The entries that follow must be given again exactly, with no pictures kept.

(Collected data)
= Beginning of Section =
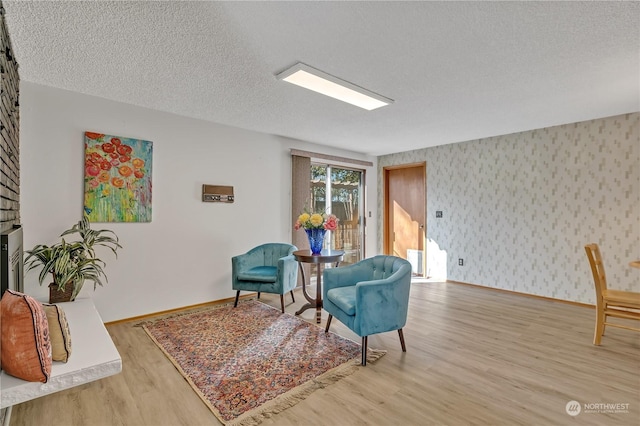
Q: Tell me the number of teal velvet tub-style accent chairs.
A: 2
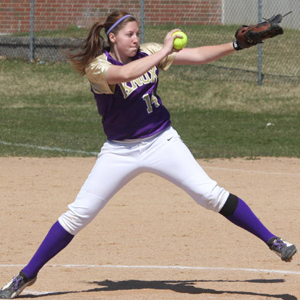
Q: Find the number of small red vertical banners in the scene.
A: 0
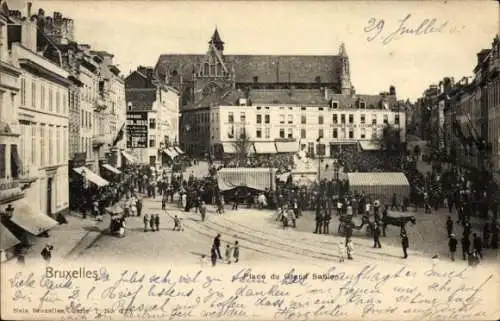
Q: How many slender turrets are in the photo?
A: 2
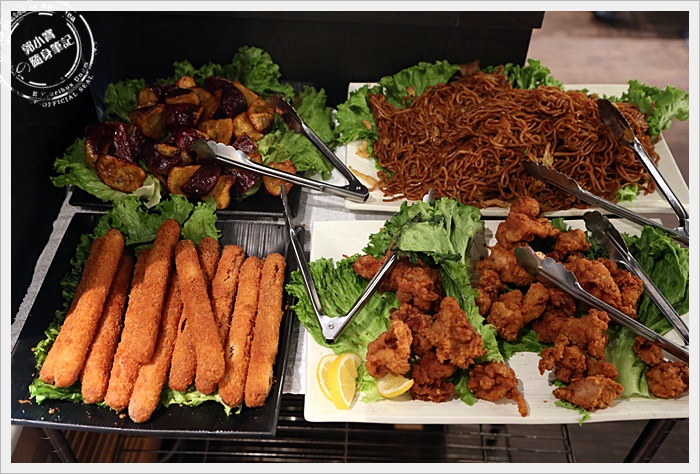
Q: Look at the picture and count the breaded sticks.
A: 11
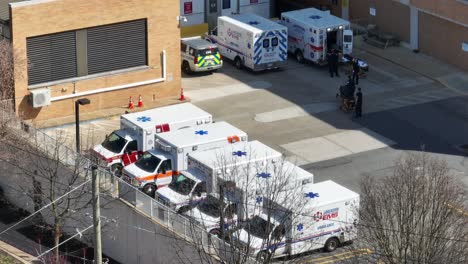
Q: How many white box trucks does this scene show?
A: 7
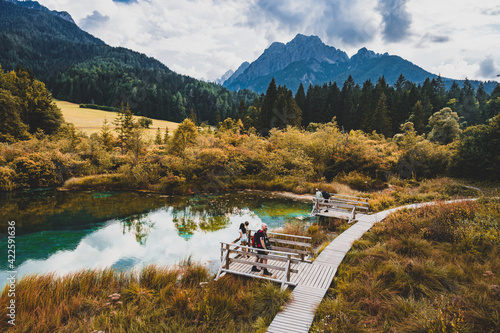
= End of Section =
**RESPONSE BOX:**
Q: Tell me the number of teal velvet tub-style accent chairs.
A: 2
Q: Find the number of small red vertical banners in the scene.
A: 0
Q: How many slender turrets are in the photo?
A: 2
Q: Look at the picture and count the breaded sticks.
A: 11
Q: How many white box trucks does this scene show?
A: 7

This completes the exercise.